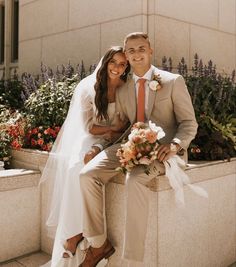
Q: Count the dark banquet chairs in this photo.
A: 0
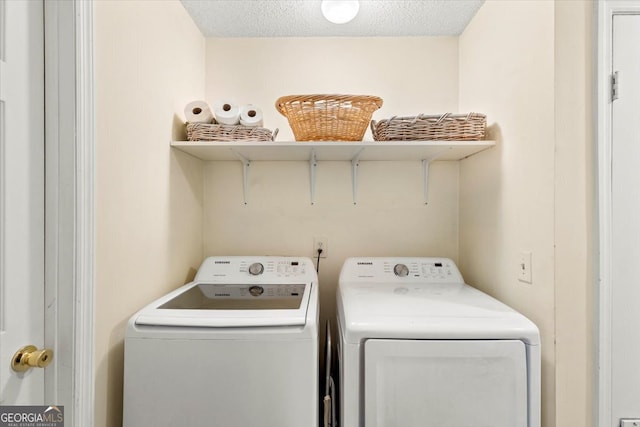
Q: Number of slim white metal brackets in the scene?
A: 4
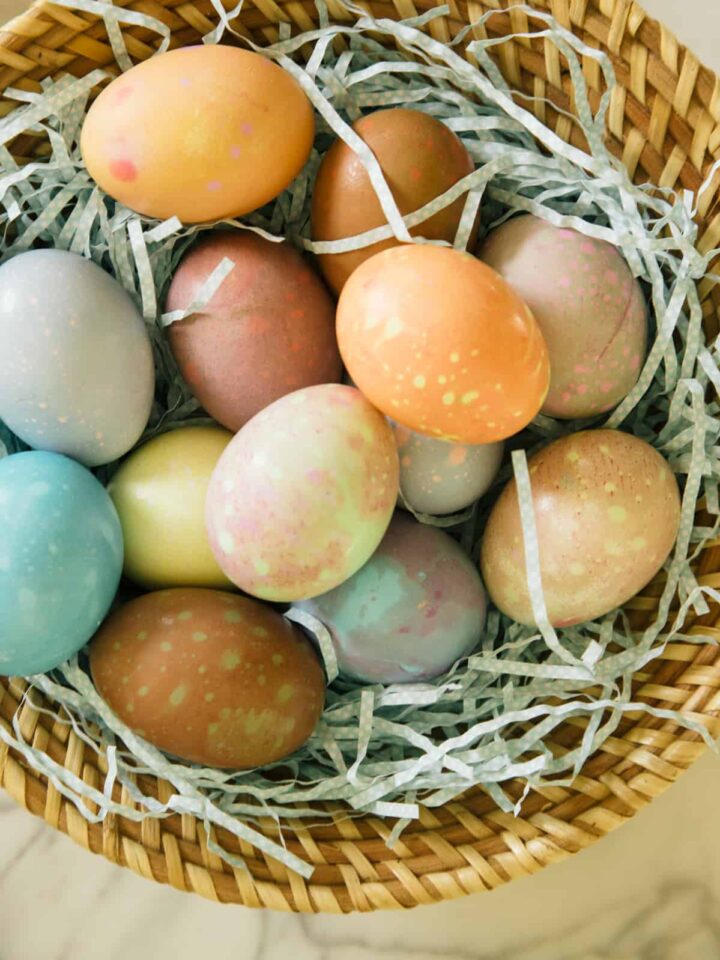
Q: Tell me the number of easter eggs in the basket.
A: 13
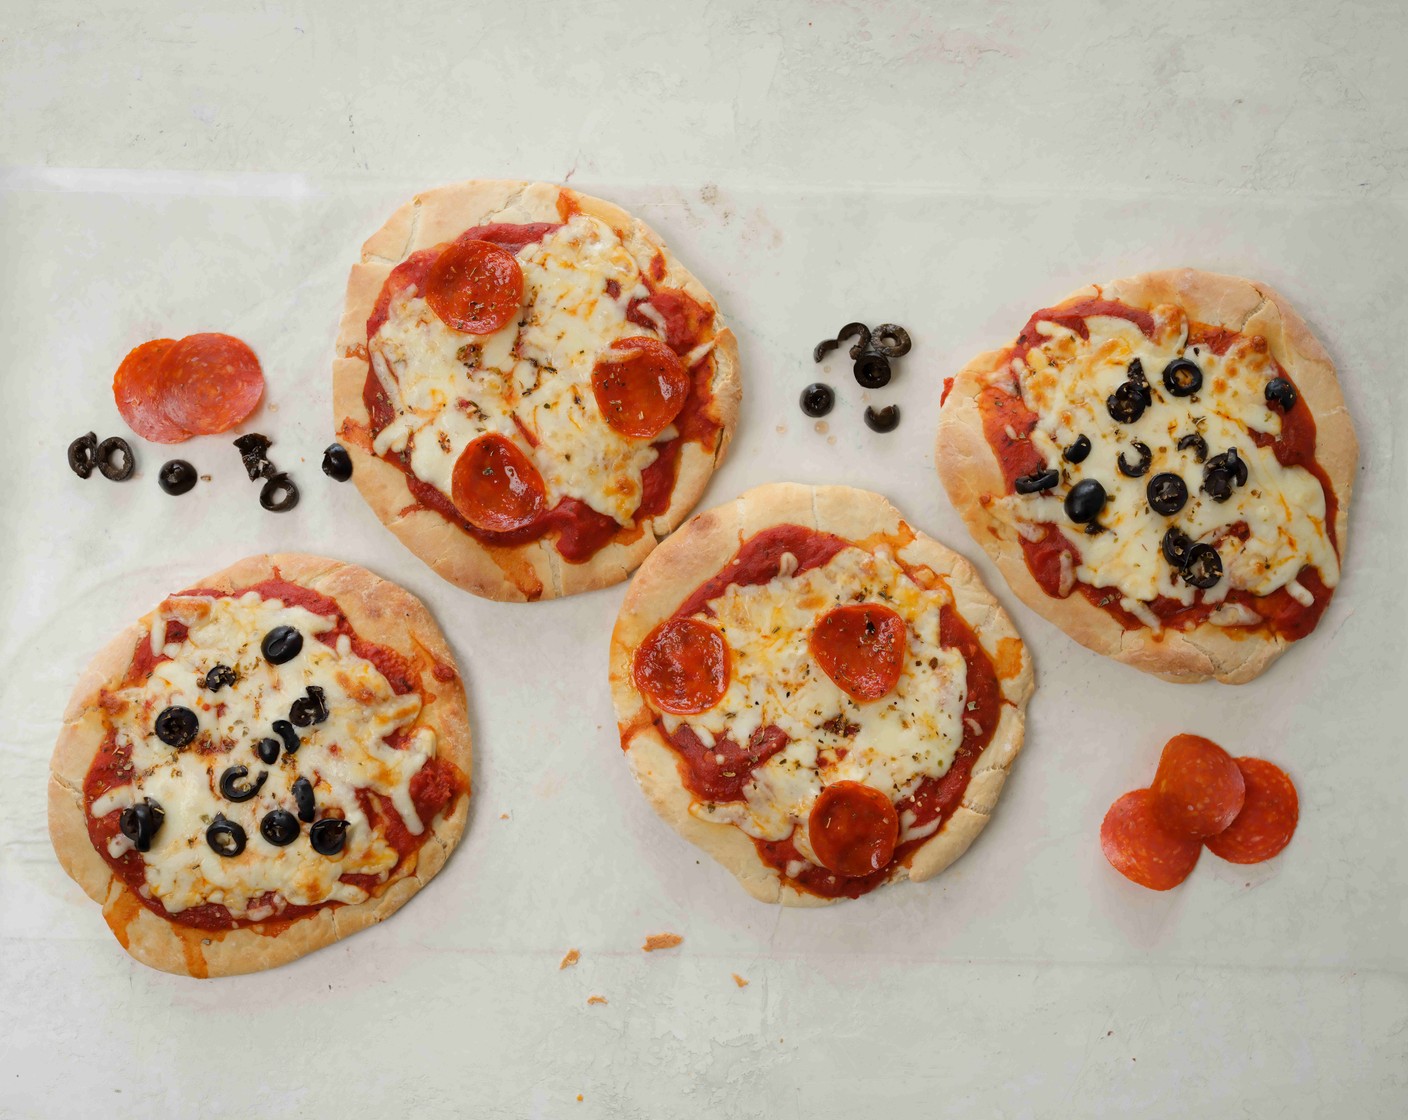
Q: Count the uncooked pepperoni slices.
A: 5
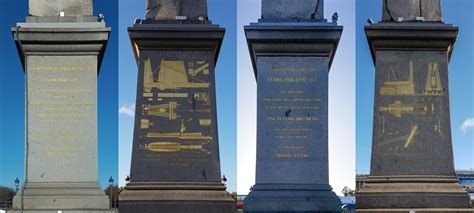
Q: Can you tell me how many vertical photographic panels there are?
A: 4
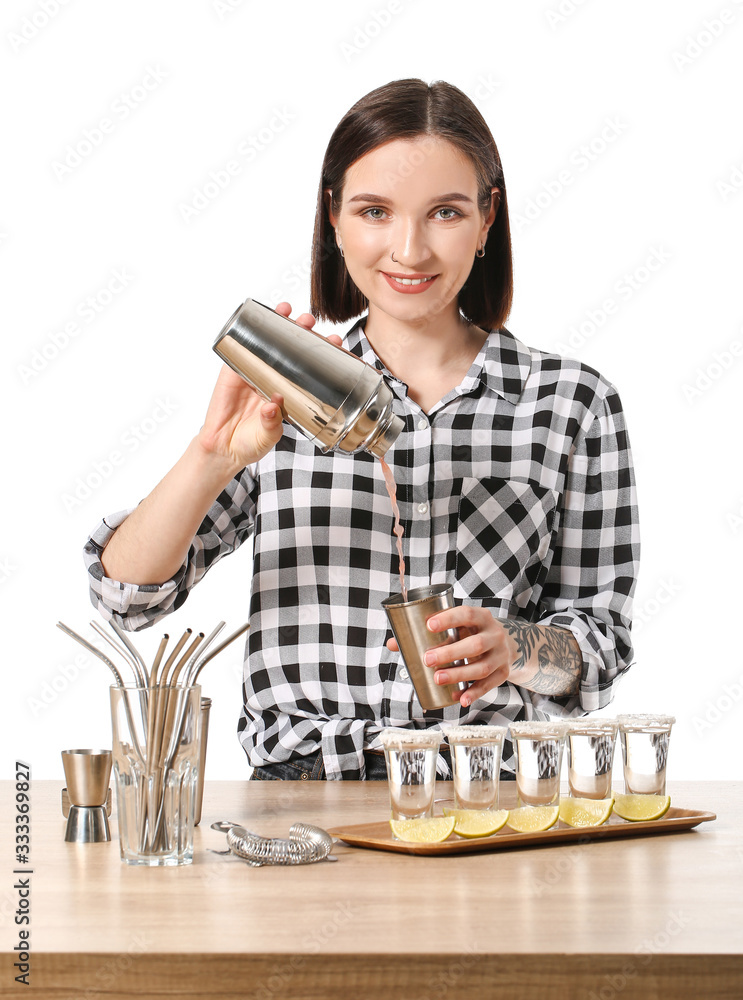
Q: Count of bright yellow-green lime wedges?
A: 5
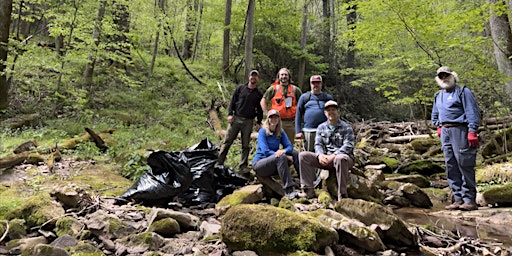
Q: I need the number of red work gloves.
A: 2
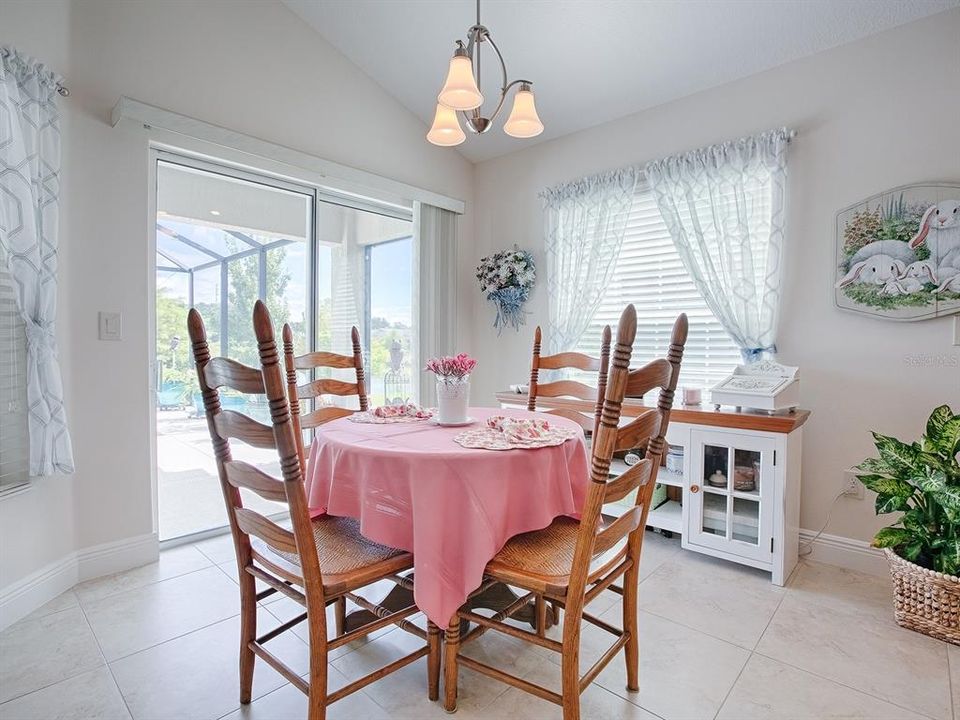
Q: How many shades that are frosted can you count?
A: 3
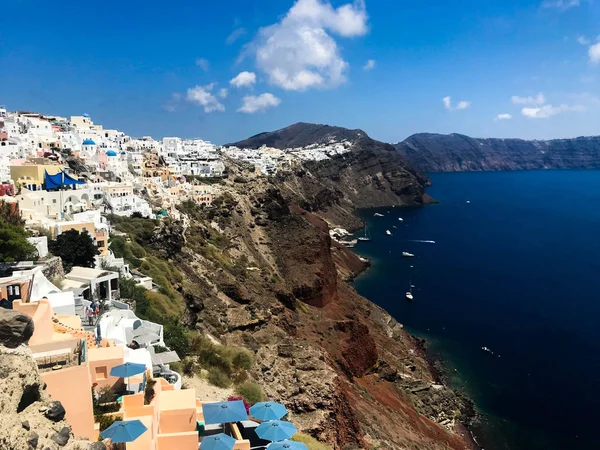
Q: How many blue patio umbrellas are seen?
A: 7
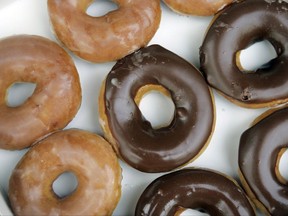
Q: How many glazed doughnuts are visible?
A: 4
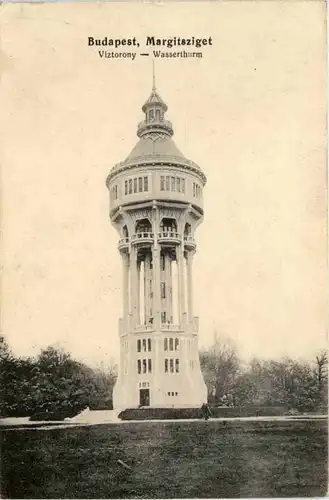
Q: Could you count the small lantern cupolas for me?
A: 1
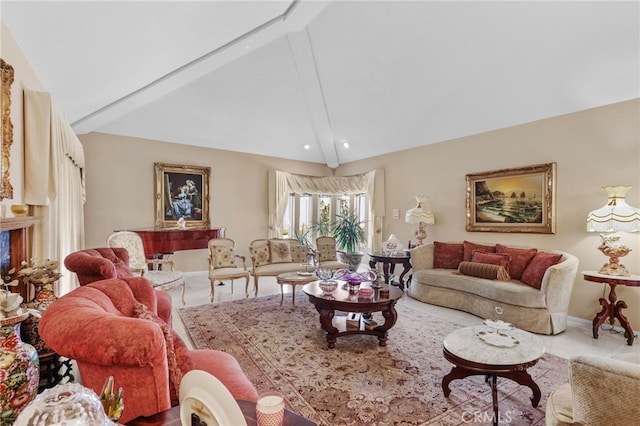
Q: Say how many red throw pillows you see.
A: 5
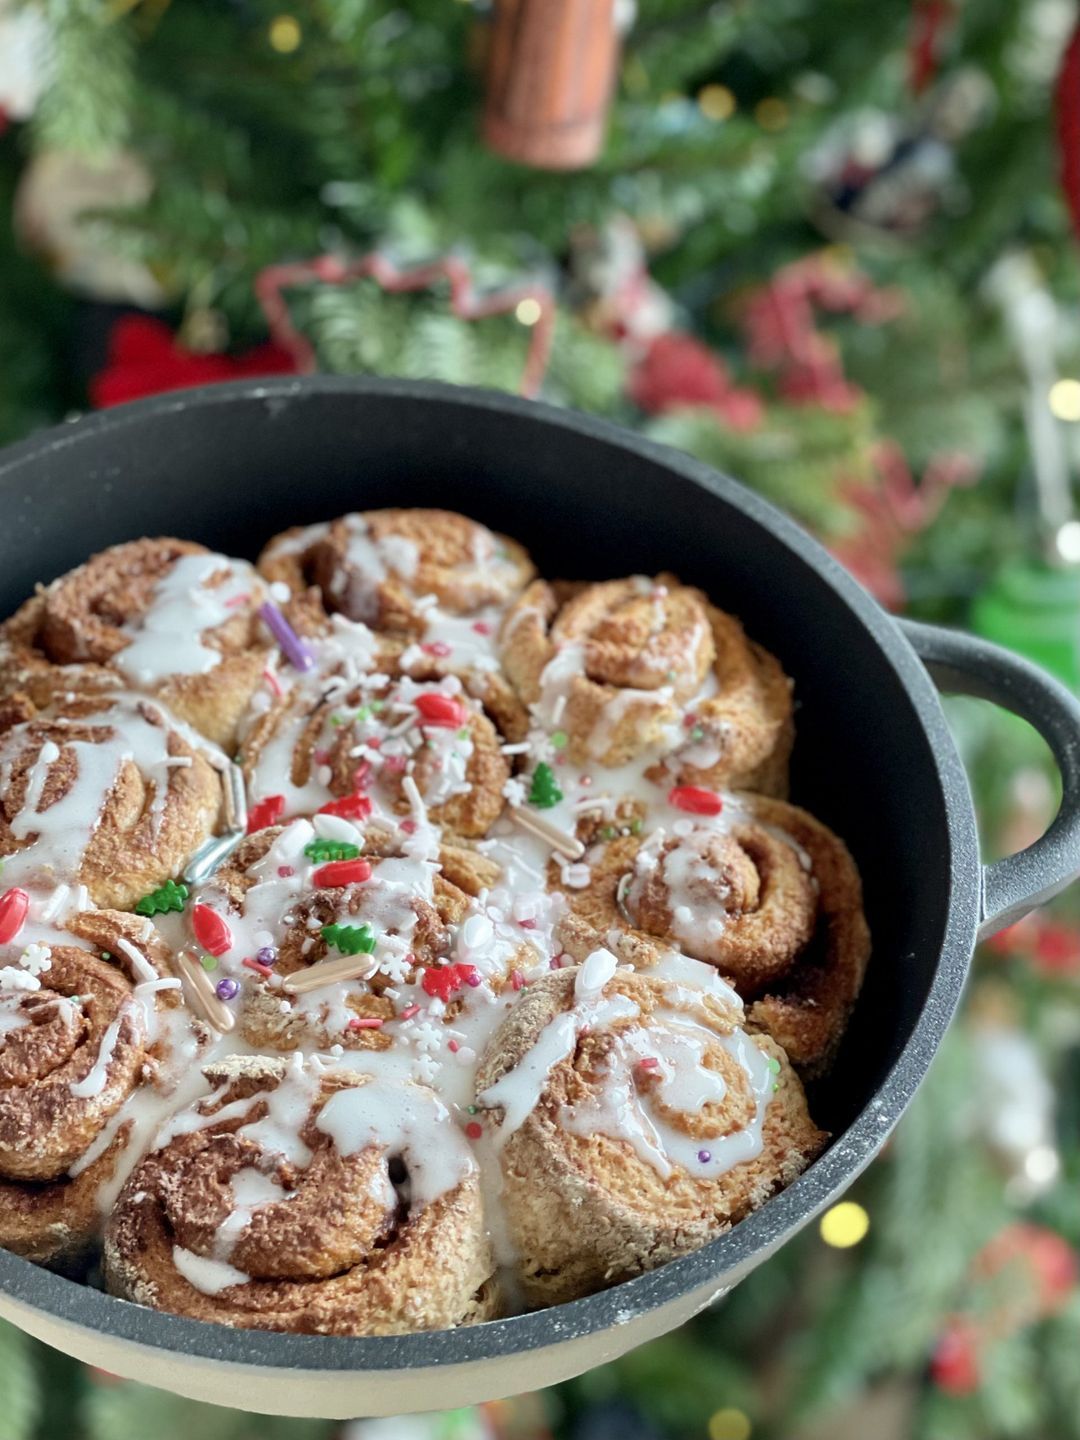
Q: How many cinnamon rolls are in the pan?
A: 10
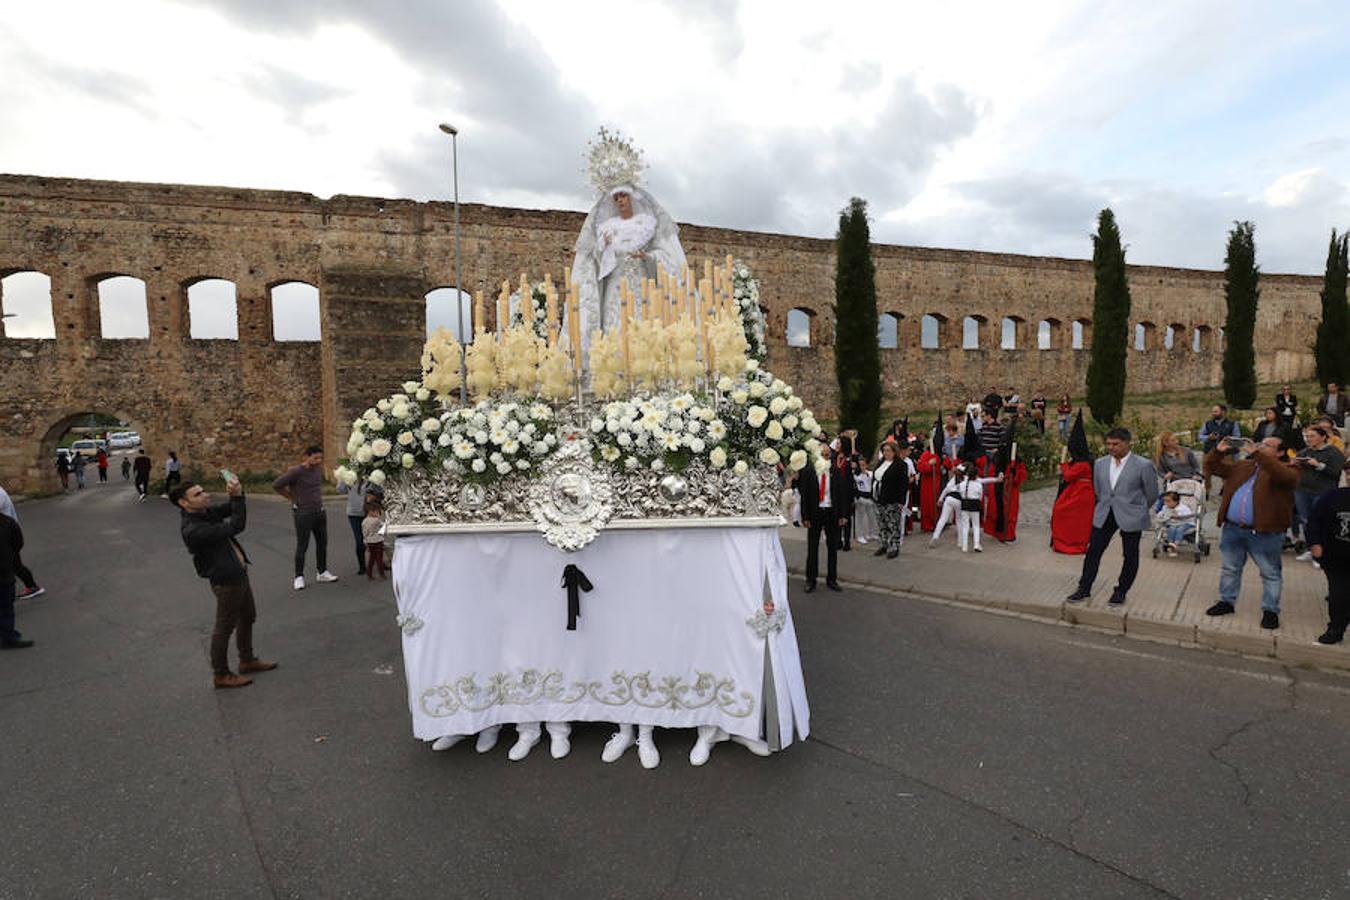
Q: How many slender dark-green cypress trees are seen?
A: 4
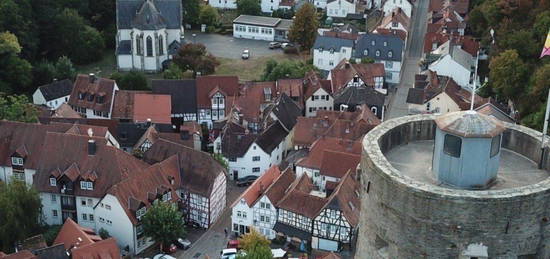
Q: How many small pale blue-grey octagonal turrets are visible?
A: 1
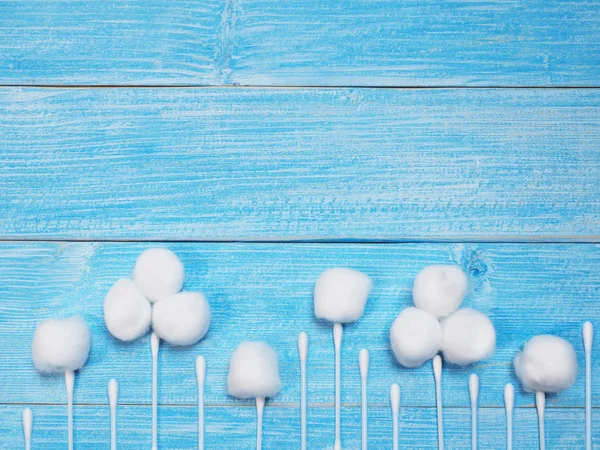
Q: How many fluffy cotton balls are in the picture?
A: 10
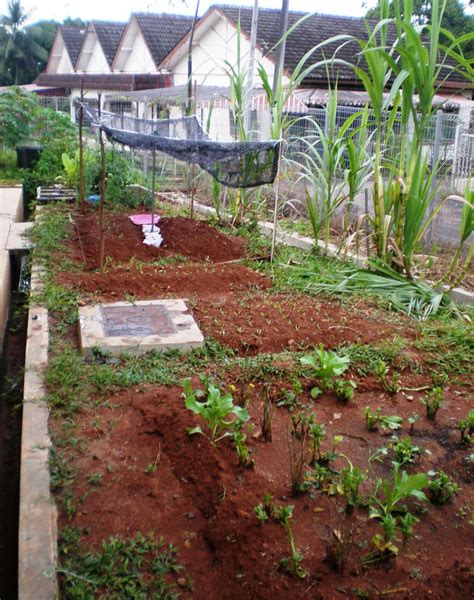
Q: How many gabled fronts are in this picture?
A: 4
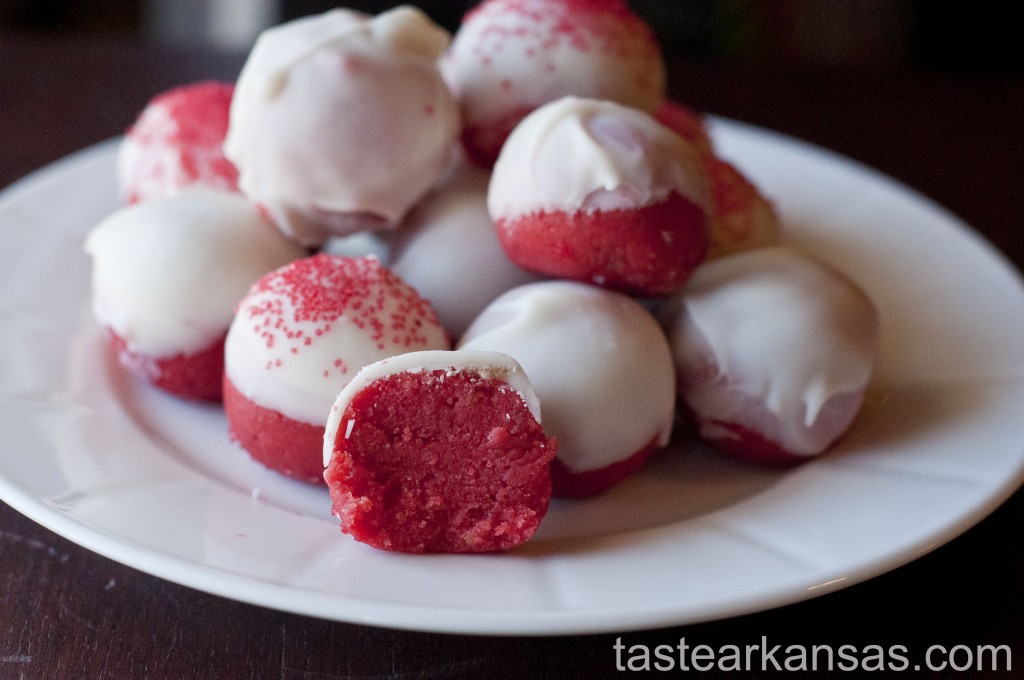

########

Single out each line of the records above with the string "seen" in it, and copy it.

WRITTEN SOLUTION:
Q: How many blue patio umbrellas are seen?
Q: How many slender dark-green cypress trees are seen?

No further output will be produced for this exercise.